Commanders and leaders
- Sulayman ibn al-Hakam Zawi ibn Ziri Sancho García of Castile: Muhammad II of Córdoba Wadih al-Siqlabi

Casualties and losses
- Unknown: 10,000-30,000 killed

= Battle of Qantish =

1009 battle in Spain

The Battle of Qantish (5 November 1009) was a battle of the Fitna of al-Andalus that took place in the mountainous region of Qantish, east of Córdoba. The battle was fought between the forces of Caliph Muhammad II of Córdoba and his general Wadih al-Siqlabi against those of Prince Sulayman ibn al-Hakam, whose army was primarily composed of Berbers of al-Andalus who had been persecuted by the caliph and the people of Córdoba. Sulayman was allied with Castilian forces led by Sancho García of Castile, Count of Castile.

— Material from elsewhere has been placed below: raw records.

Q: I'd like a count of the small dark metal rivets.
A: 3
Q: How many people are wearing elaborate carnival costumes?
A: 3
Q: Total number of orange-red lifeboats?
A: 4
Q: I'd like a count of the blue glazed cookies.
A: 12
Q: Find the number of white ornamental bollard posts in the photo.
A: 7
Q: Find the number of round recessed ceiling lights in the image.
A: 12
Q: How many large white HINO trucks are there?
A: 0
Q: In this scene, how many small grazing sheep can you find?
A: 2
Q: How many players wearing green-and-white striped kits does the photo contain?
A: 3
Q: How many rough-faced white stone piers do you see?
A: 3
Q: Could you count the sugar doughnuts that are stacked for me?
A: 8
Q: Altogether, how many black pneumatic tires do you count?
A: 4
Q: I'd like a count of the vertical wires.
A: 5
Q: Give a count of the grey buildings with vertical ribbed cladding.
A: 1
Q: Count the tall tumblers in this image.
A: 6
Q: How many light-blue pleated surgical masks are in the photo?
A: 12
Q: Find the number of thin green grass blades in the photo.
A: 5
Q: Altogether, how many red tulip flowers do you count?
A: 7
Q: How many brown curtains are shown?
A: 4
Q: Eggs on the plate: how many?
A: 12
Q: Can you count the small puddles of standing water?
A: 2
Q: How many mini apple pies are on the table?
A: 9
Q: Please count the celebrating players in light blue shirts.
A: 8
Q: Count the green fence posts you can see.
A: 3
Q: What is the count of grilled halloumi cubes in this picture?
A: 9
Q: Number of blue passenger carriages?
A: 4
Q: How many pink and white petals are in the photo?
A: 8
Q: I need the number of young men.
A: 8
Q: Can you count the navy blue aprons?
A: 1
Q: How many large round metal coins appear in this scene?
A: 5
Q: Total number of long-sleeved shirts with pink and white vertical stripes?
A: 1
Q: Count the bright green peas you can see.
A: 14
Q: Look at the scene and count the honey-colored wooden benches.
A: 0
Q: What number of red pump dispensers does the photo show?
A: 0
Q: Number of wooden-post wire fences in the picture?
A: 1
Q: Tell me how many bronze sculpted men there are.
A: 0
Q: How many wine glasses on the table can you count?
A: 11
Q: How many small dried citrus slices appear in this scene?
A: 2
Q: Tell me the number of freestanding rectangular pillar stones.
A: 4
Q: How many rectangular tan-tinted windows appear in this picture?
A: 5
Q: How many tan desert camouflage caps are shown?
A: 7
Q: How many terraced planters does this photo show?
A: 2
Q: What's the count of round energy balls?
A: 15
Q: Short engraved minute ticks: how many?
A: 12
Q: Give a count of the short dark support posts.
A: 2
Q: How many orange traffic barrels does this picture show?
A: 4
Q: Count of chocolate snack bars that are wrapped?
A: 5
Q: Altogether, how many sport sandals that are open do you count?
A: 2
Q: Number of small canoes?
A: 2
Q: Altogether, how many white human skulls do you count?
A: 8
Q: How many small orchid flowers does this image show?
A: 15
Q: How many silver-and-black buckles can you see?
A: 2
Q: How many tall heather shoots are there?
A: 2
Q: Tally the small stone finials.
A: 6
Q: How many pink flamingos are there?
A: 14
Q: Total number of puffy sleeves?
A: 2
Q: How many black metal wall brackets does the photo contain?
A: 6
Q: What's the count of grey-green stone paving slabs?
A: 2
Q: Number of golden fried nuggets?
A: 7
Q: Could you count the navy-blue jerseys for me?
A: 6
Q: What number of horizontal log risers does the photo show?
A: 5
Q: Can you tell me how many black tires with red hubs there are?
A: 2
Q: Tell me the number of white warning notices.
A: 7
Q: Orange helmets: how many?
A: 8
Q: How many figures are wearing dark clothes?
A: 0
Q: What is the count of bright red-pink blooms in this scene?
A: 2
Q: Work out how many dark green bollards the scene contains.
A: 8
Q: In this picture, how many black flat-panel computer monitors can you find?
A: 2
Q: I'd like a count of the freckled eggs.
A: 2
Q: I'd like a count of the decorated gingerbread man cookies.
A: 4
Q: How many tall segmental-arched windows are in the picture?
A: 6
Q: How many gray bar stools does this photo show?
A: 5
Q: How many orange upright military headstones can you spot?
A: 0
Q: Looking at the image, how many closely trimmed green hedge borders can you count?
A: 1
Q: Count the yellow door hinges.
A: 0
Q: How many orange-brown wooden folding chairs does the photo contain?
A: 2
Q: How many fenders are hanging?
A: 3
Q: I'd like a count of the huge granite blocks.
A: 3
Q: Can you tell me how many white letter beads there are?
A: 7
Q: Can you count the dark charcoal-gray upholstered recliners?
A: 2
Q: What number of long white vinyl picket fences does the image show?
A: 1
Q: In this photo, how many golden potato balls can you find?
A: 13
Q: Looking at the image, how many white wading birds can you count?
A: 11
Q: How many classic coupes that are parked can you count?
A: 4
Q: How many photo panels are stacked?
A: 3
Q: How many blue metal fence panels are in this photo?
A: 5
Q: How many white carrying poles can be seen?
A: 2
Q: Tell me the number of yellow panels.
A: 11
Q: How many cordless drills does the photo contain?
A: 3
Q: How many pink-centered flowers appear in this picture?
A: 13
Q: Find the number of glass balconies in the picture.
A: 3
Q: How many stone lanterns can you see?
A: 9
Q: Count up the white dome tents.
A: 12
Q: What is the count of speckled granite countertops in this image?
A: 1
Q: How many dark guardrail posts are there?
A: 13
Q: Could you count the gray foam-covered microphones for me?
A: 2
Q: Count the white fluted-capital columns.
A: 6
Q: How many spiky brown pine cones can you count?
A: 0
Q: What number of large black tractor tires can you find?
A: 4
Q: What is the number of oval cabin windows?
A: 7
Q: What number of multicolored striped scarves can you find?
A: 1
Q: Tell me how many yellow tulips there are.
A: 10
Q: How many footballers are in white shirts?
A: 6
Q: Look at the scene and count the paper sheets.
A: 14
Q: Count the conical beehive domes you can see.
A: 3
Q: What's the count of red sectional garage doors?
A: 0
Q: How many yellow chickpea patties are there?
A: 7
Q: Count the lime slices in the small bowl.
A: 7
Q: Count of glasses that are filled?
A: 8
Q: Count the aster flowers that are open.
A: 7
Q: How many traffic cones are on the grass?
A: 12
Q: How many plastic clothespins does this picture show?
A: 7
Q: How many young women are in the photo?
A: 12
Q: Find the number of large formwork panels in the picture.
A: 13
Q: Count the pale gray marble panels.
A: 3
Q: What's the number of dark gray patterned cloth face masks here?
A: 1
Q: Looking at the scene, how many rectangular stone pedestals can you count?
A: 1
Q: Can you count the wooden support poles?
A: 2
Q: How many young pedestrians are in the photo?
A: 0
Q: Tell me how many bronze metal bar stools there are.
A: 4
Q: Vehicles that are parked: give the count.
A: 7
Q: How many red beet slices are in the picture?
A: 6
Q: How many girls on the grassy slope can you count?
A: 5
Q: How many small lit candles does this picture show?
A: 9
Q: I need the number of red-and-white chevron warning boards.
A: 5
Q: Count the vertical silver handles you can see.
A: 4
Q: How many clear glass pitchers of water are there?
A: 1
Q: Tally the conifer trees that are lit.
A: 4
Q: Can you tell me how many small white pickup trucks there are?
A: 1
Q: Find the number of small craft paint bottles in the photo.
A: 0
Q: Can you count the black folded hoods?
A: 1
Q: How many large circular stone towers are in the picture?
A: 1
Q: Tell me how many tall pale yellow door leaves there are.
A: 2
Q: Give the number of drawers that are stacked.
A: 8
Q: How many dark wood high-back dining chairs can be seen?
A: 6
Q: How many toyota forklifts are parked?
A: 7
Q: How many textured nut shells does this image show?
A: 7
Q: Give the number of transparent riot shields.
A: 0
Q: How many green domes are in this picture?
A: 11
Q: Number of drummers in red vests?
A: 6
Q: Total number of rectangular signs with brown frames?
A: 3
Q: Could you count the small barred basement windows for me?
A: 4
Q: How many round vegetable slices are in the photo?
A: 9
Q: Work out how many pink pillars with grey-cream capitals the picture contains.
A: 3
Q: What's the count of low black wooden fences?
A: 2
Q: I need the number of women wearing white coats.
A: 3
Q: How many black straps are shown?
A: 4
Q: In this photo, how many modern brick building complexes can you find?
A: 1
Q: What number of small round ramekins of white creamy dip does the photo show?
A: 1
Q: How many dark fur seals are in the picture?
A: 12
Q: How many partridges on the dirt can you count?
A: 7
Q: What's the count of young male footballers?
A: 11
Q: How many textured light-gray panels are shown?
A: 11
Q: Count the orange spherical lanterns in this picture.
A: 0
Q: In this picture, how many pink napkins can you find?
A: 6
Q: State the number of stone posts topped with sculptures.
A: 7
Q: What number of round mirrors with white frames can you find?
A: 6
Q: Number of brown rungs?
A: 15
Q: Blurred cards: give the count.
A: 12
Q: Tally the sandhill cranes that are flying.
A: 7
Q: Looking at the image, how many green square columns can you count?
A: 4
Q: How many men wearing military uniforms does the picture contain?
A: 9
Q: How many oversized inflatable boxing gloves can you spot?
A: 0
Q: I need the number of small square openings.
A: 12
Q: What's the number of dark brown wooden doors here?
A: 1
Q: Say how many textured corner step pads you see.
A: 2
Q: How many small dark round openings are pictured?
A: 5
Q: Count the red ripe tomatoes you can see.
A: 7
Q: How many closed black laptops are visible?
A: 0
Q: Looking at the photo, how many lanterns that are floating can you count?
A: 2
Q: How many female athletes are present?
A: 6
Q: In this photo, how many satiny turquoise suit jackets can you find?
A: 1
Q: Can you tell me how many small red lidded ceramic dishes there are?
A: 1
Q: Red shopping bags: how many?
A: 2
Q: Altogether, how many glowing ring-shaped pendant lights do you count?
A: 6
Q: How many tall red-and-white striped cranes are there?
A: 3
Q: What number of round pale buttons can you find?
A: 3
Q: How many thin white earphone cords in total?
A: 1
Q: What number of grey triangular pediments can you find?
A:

The battle ended in a decisive victory for Sulayman ibn al-Hakam and his ally Sancho García. Muhammad II fled after suffering a crushing defeat by the Berbers. Estimates of the Córdoban troops killed range from 10,000 to 30,000. On 8 November 1009, Sulayman and the Berbers entered Córdoba in triumph and sacked the city. Sulayman was then installed on the throne by Zawi ibn Ziri and was proclaimed caliph with the honorific title "al-Musta'in" given by Zawi.